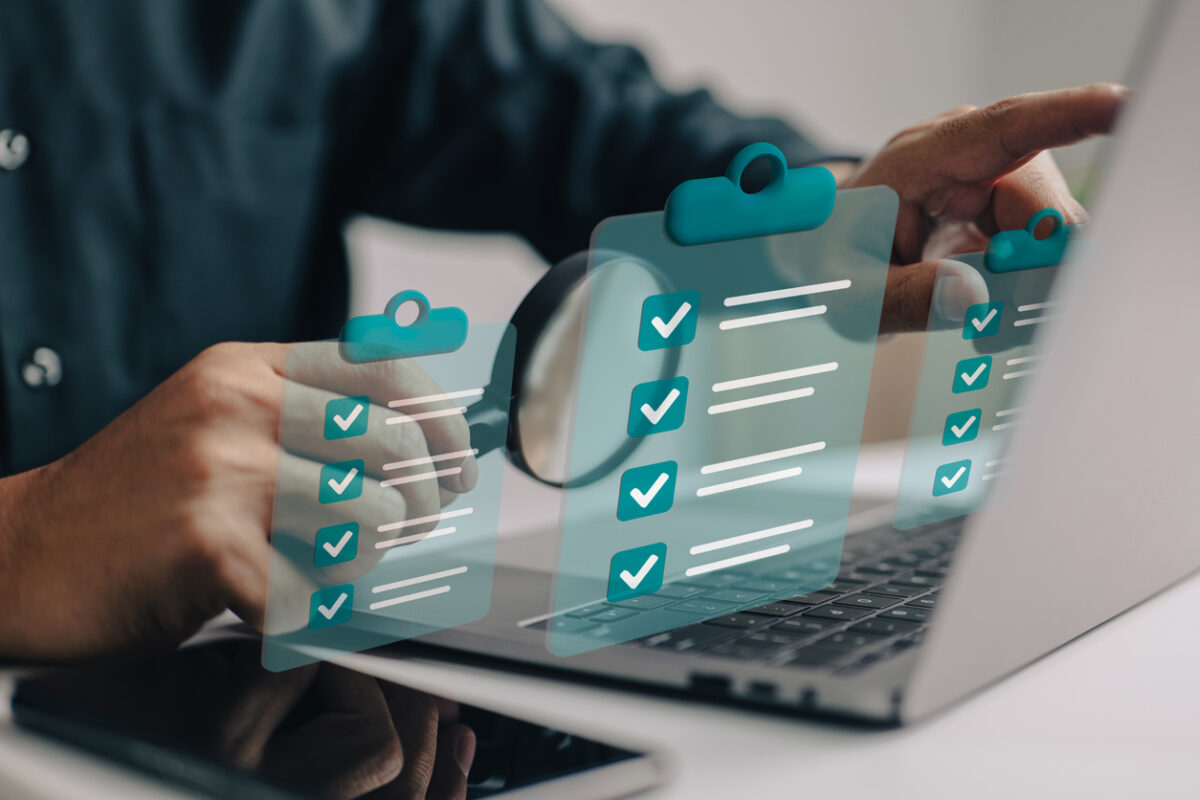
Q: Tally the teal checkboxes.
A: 12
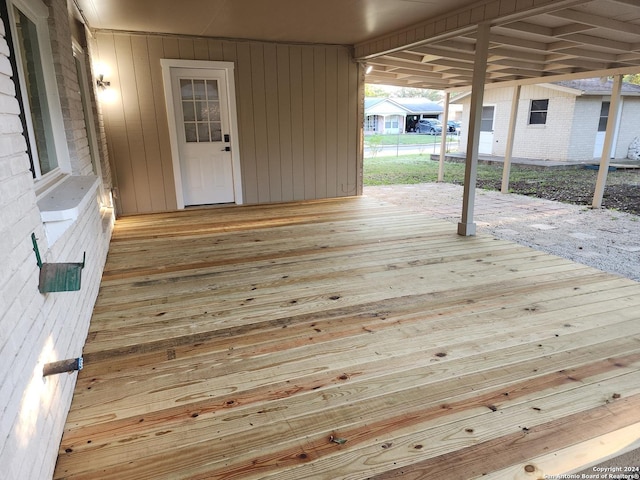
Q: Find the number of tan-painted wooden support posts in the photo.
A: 4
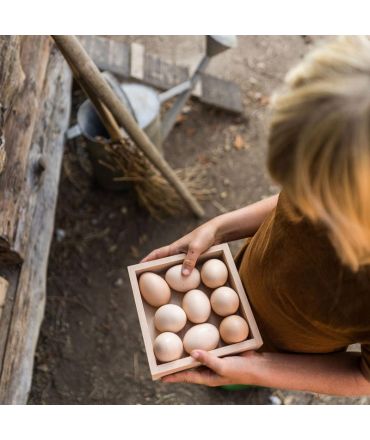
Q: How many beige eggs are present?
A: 9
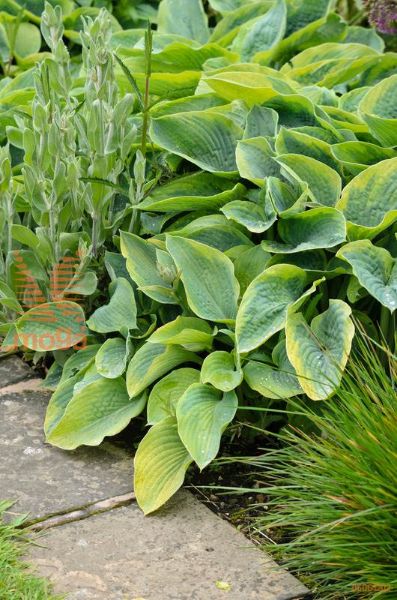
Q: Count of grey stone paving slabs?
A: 3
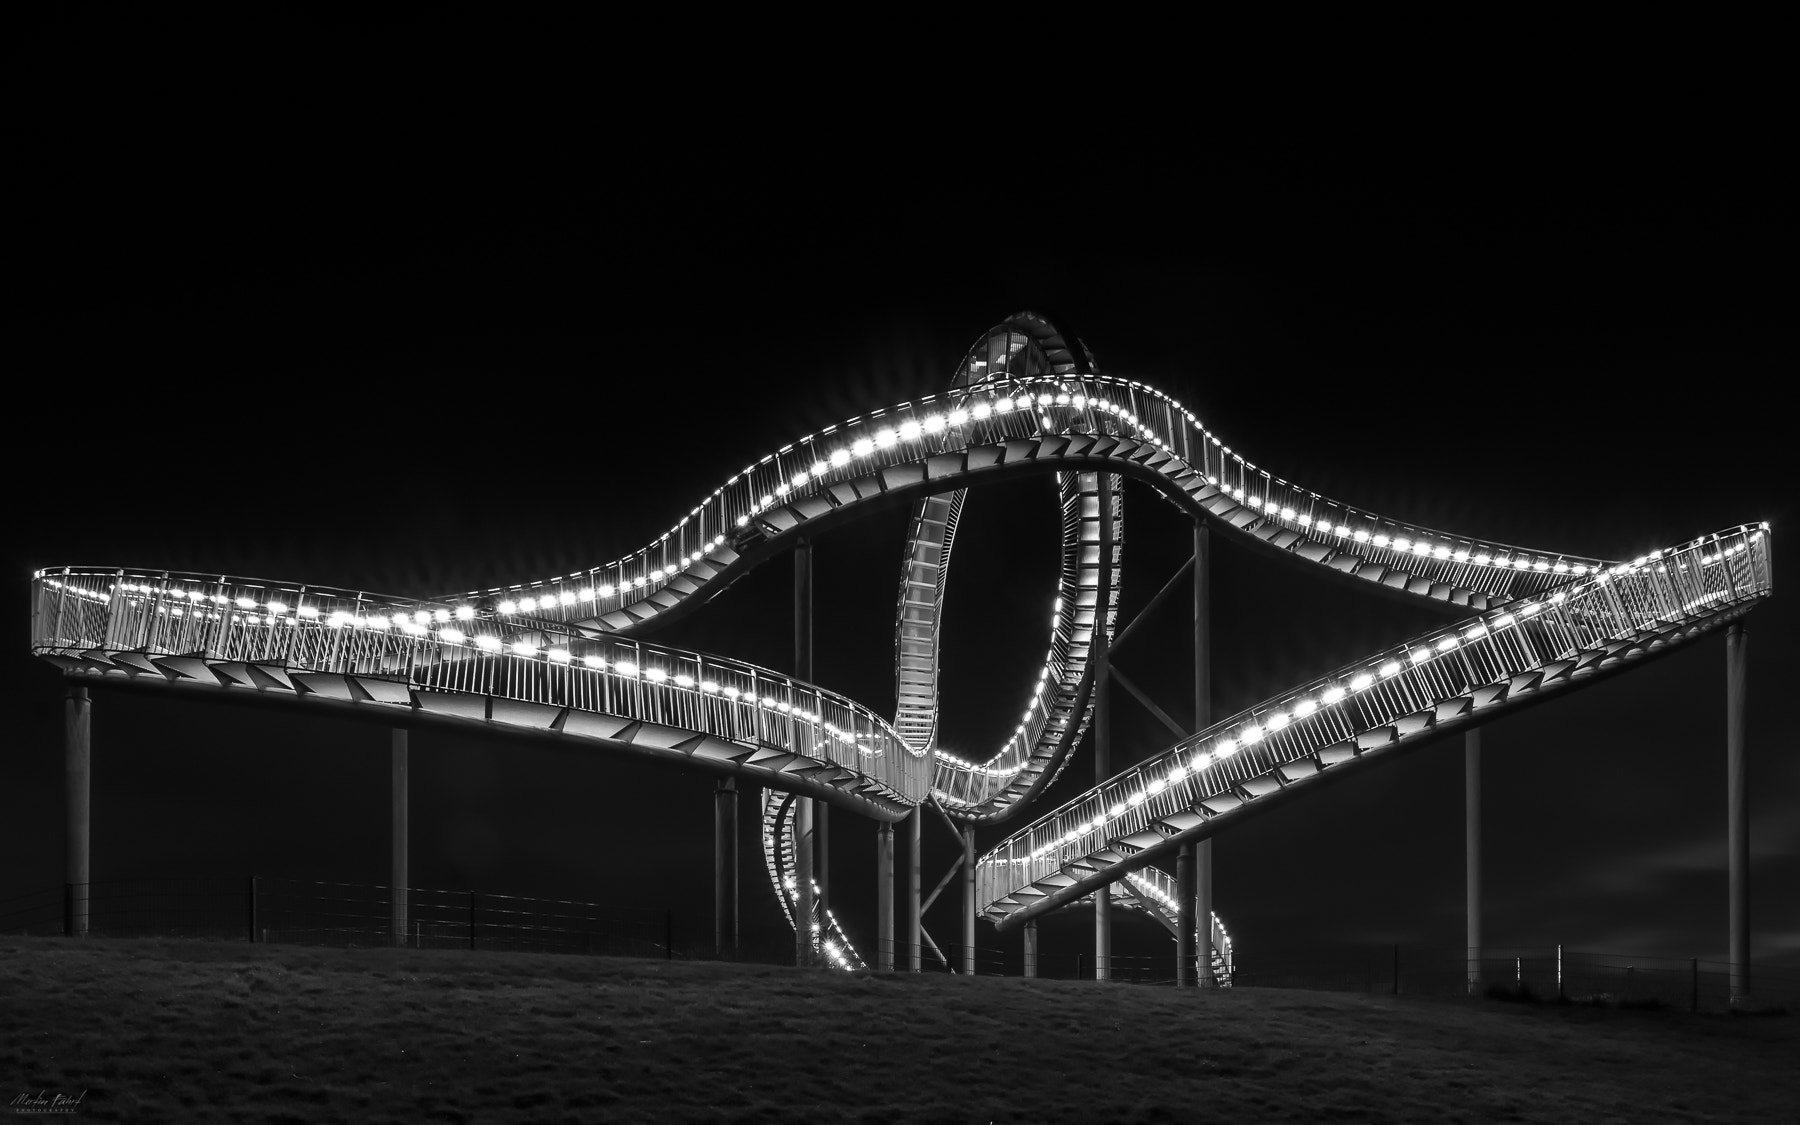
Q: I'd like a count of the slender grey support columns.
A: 14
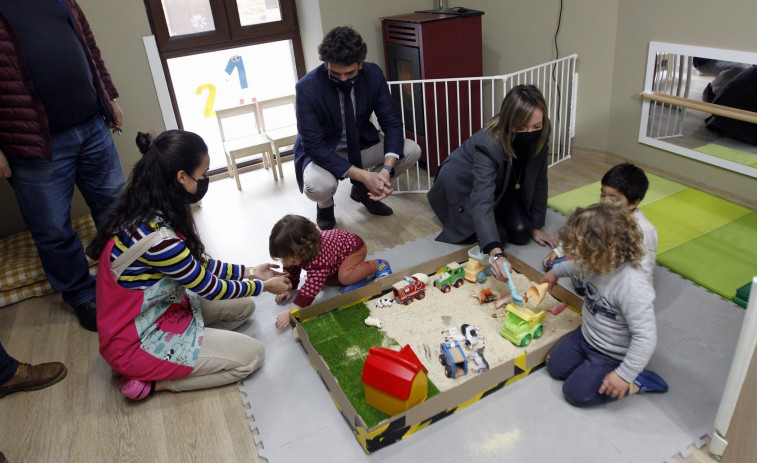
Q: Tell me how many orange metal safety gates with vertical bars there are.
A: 0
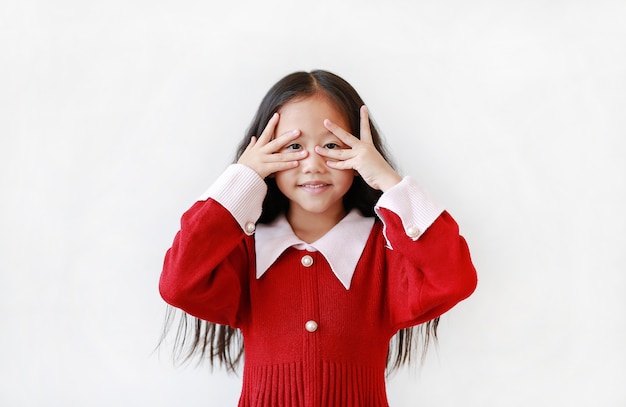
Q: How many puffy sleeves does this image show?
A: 2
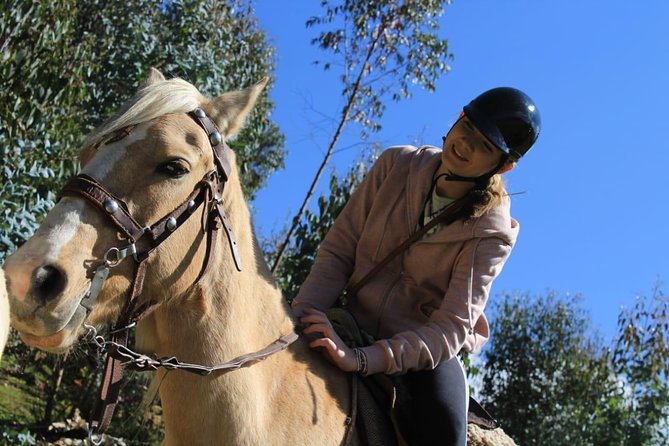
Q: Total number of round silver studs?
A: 5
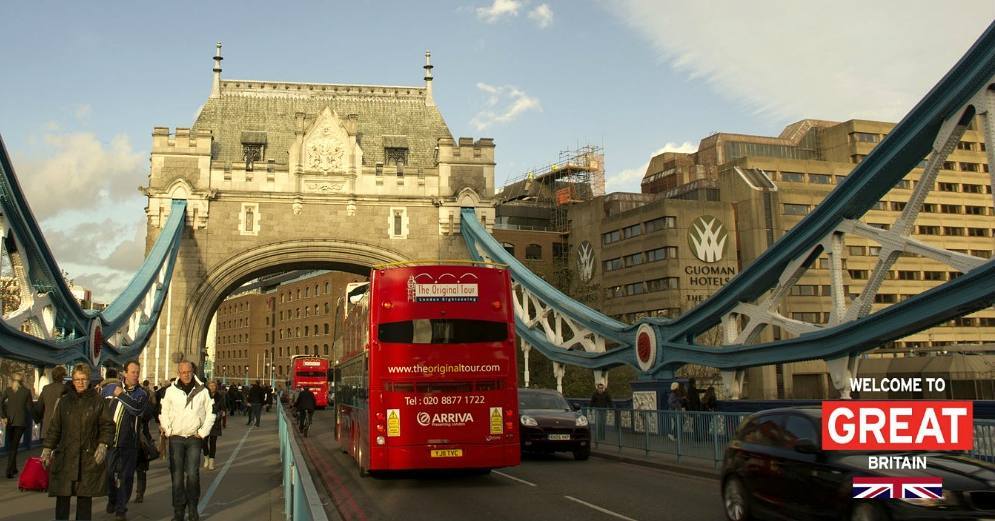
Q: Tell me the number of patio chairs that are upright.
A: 0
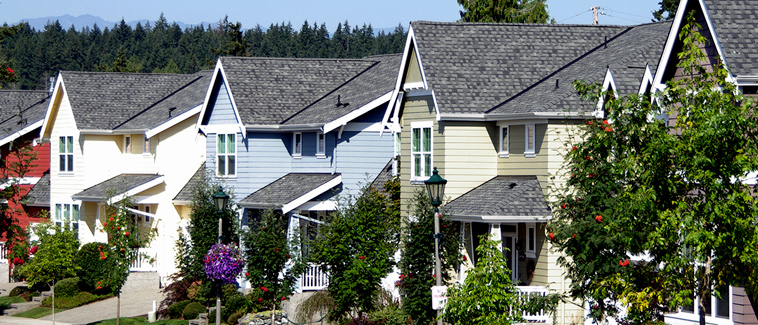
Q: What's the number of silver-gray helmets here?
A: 0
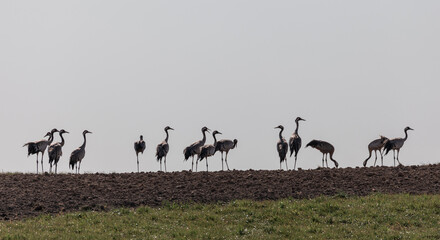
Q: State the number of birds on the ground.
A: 14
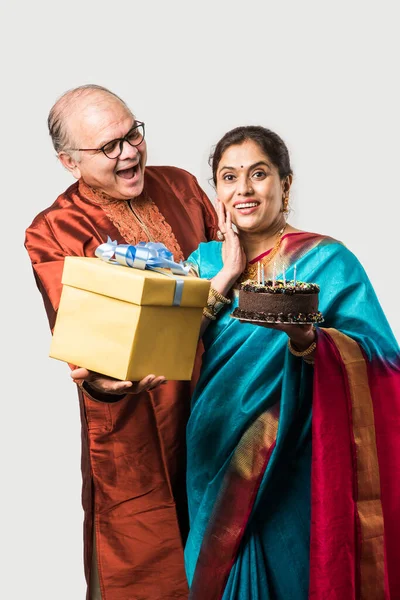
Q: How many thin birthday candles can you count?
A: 5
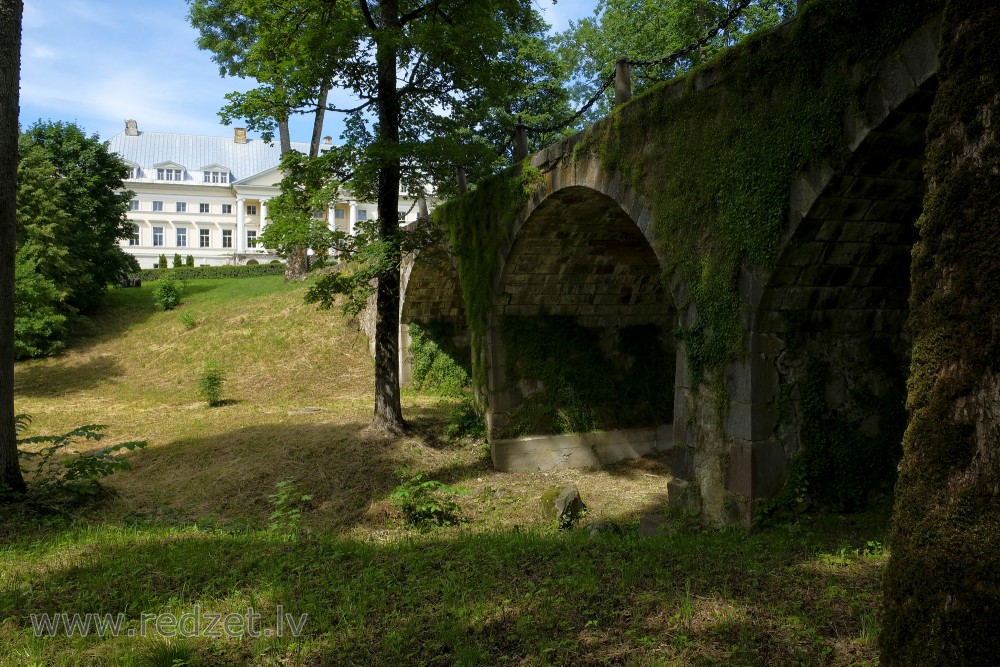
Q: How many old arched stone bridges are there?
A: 1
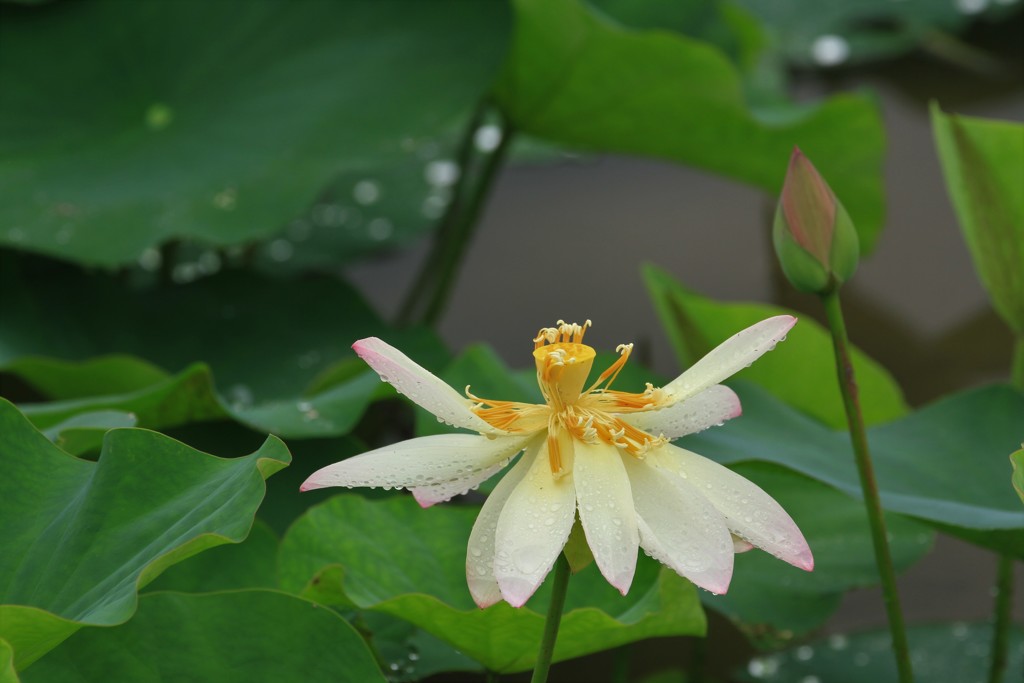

•••••

## YOUR INSTRUCTIONS
Go through the listing, find each line with the word "support", and copy it.

## YOUR SOLUTION
Q: Find the number of tan-painted wooden support posts in the photo.
Q: I'd like a count of the slender grey support columns.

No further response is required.